When M-Bone saw Bush's end zone dance, "I couldn't believe it," he said. "I watched it on YouTube like 40 times."

"A lot of people watch football, so that was big," Smoove understated. But when guys like Steve Nash started tweeting it, Smoove said he knew "it really crossed over."

Most years have corresponding street-dance crazes. The Cabbage Patch ran '87. The 69 Boyz had everyone Tootsee Rolling in '94. Nelly helped spread the Midwest's Chicken Head dance across the nation in 2002.

2001? Harlem Shake. Once a dance becomes a go-to touchdown celebration and athletes start spending offseason downtime making home videos of said dance, well, it's part of the zeitgeist.

Dwight Howard put the sports-world stamp on Soulja Boy's Superman at the 2008 NBA dunk contest. The next year, Nate Robinson broke out the Stanky Leg to punctuate one of his dunks, and then Kevin Garnett did it the next day during his All-Star pregame introduction.

2010 belongs to the Dougie.

CSD officially released the song in April. Since then, it's climbed to No. 31 on the Billboard Hot 100 chart with a bullet and it probably won't stop. The official video dropped in May and, 5 million views later, CSD calls it "a movement."

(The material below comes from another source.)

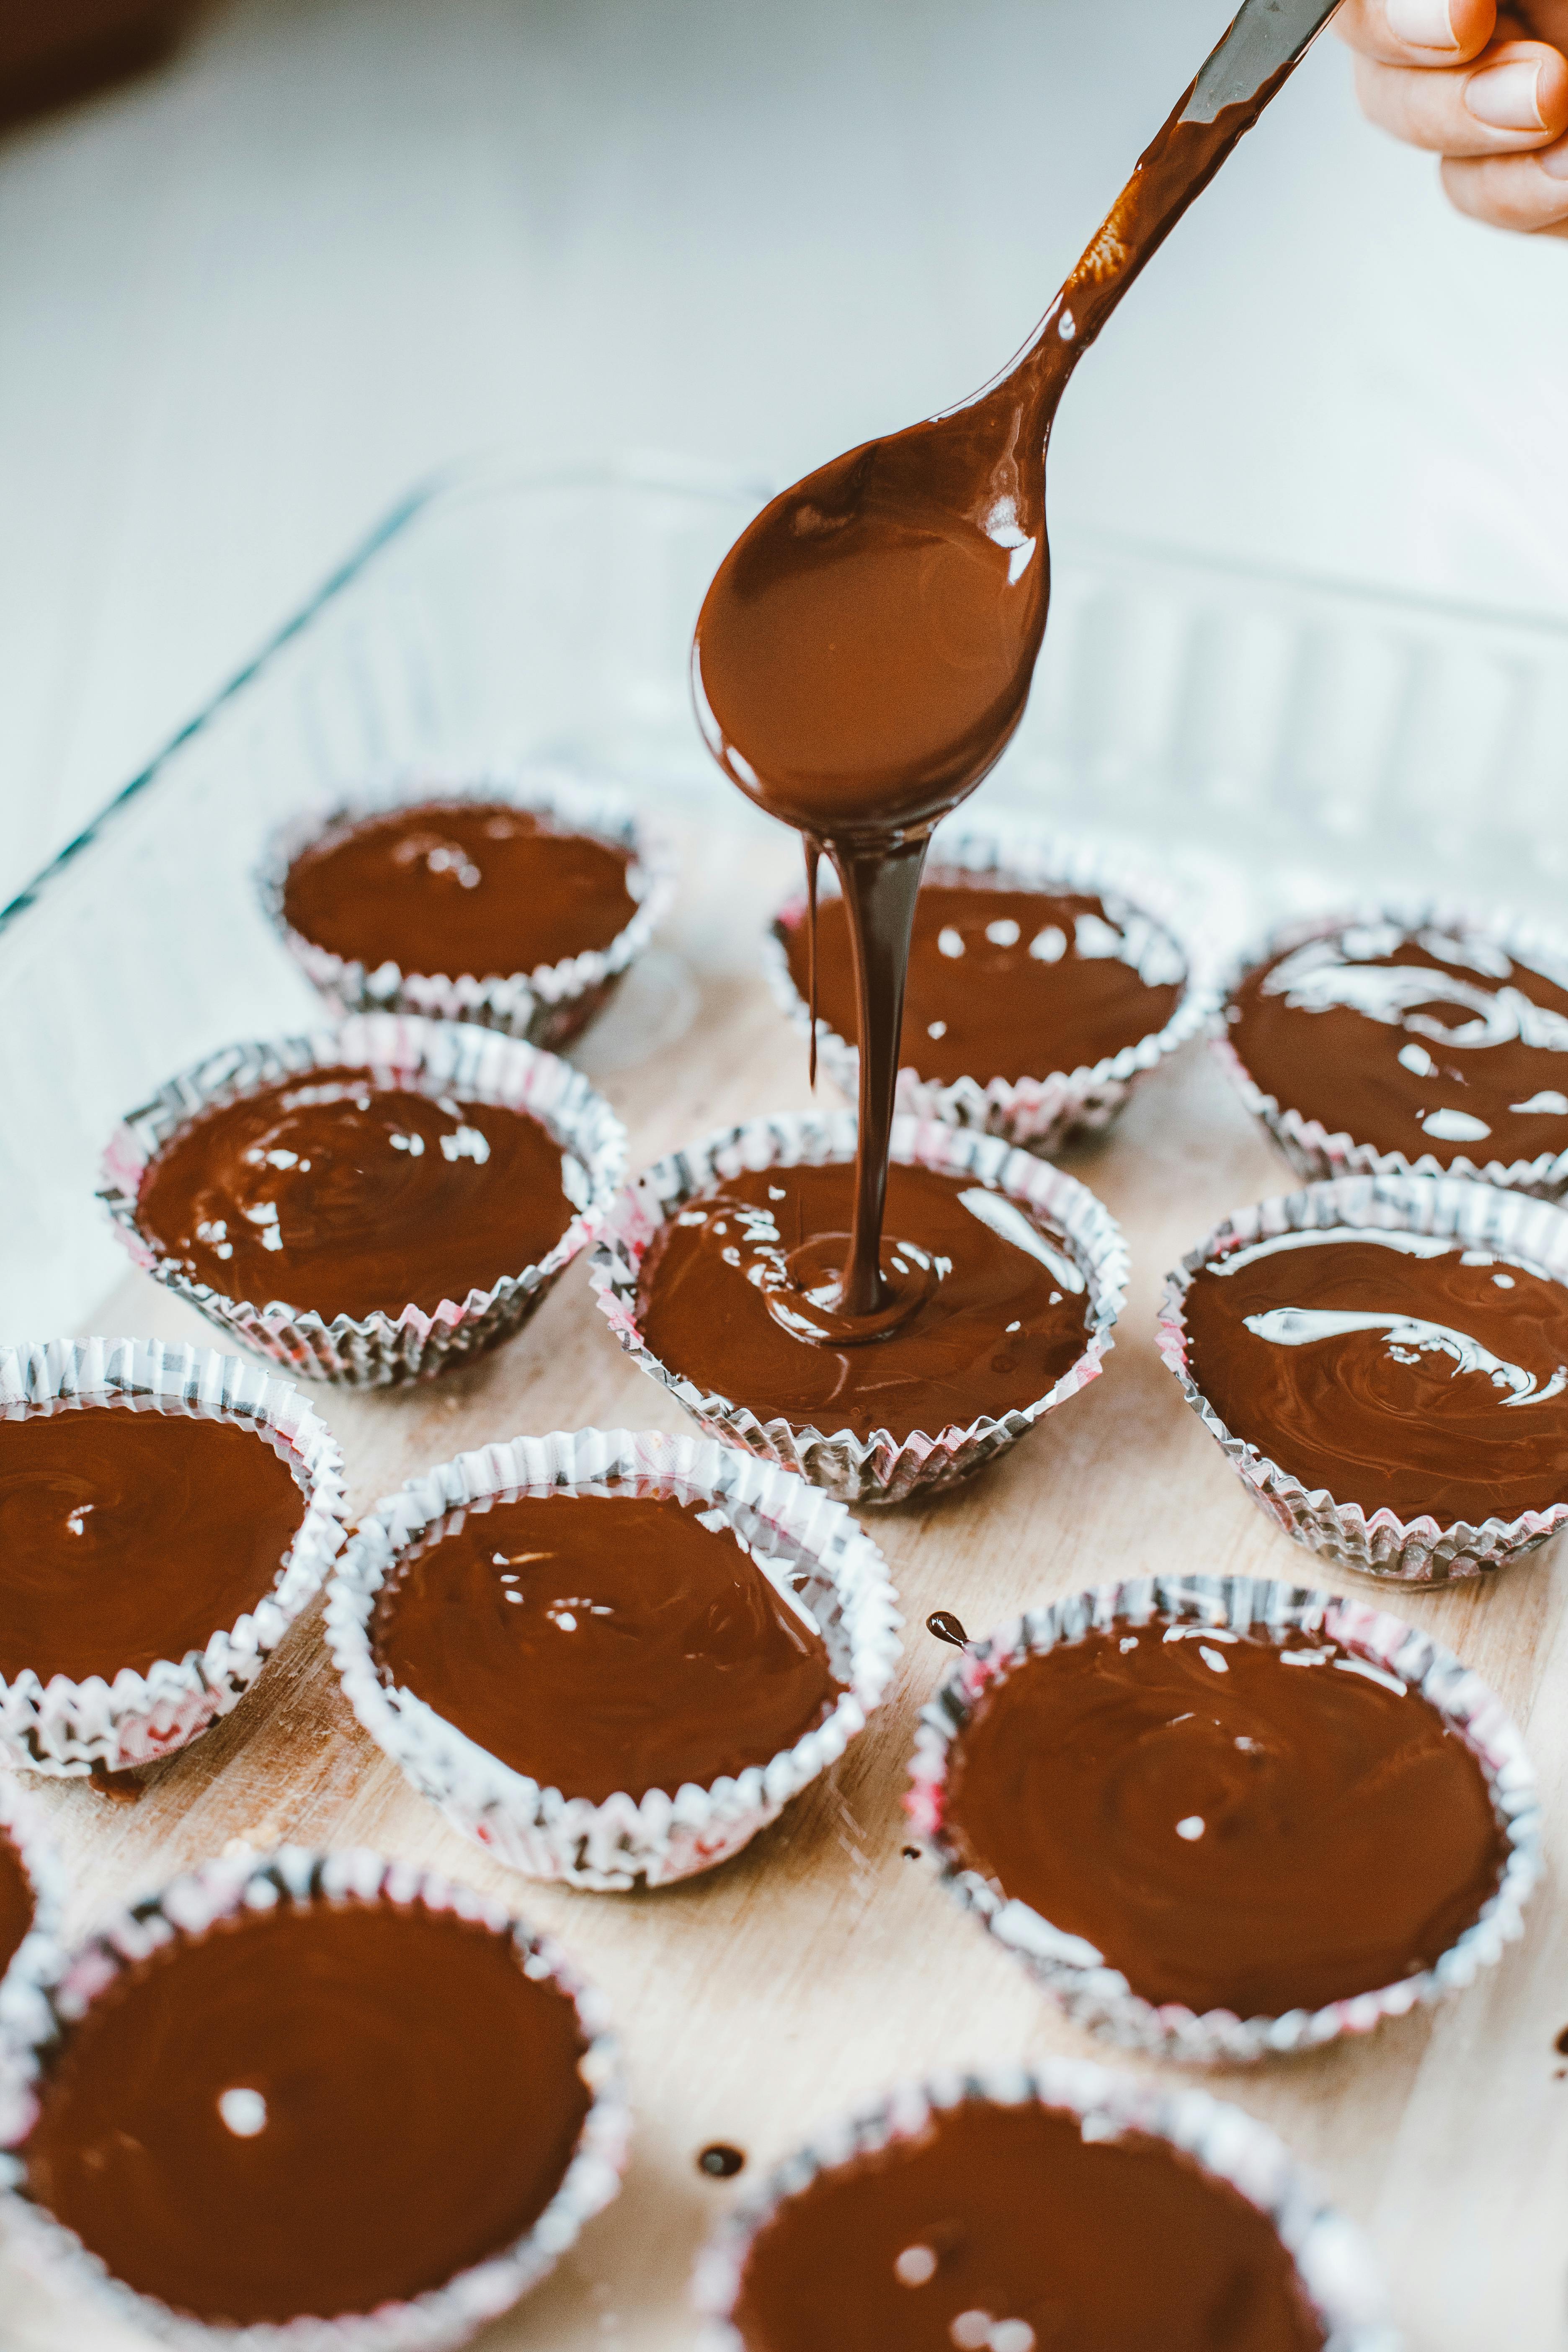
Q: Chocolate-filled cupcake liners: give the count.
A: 12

The Dougie has really collided with sports over the past few weeks. You had rookie Dez Bryant doing the Dougie at the Cowboys' training camp kickoff party. Sacramento Kings rookies DeMarcus Cousins and Hassan Whiteside weren't the only cats "hittin' that Dougie" during the NBA's Las Vegas Summer League; they were just the only two caught on camera getting it in during a layup-line.

And then, of course, there's Glen "Big Baby" Davis and Robinson -- the NBA's self-proclaimed Shrek and Donkey -- posting dueling videos within weeks of each other. Nate's had some production value to it. Baby's video -- taped in a dim room, in front of his webcam -- was of the high school variety.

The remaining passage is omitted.